Dataset entries:
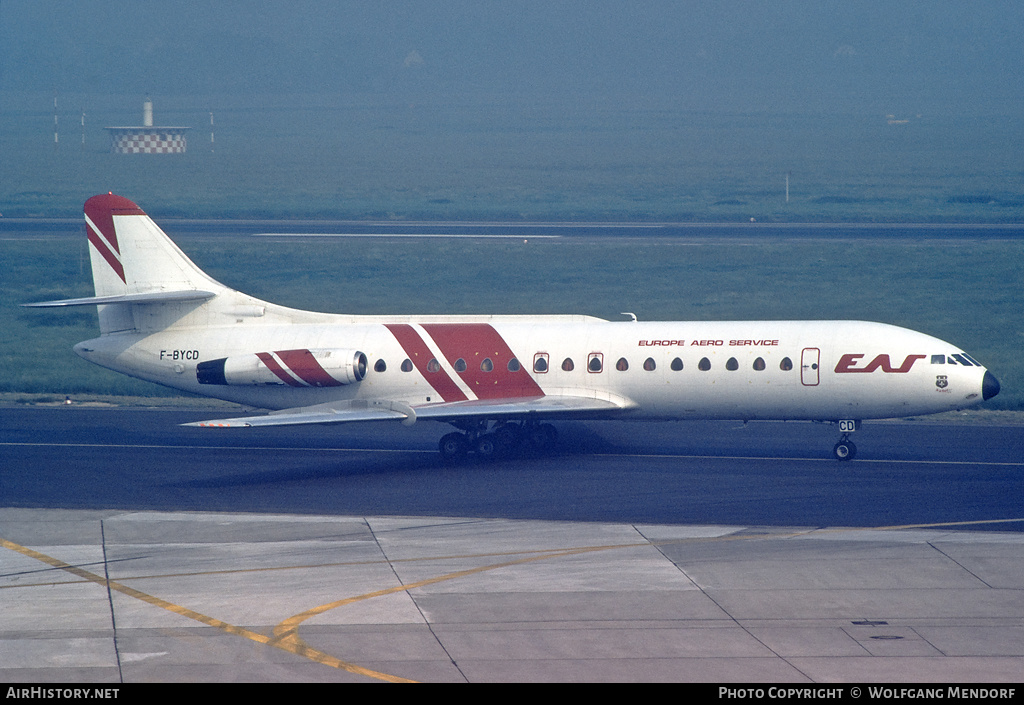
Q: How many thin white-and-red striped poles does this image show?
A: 3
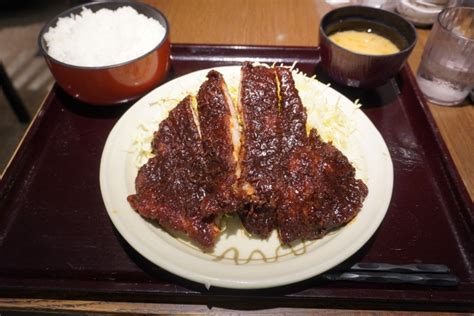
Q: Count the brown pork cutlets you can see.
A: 2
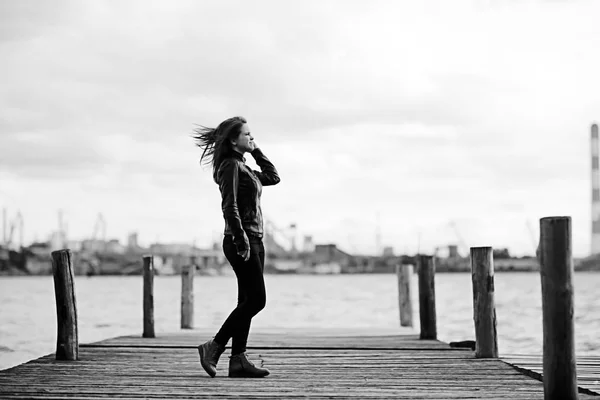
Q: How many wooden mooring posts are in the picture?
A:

YOUR INSTRUCTIONS
In the copy, include no pictures; otherwise transcribe the entries exactly.

RESULT FOR THIS TASK
Q: How many thin white-and-red striped poles does this image show?
A: 3
Q: Count the brown pork cutlets you can see.
A: 2
Q: How many wooden mooring posts are in the picture?
A:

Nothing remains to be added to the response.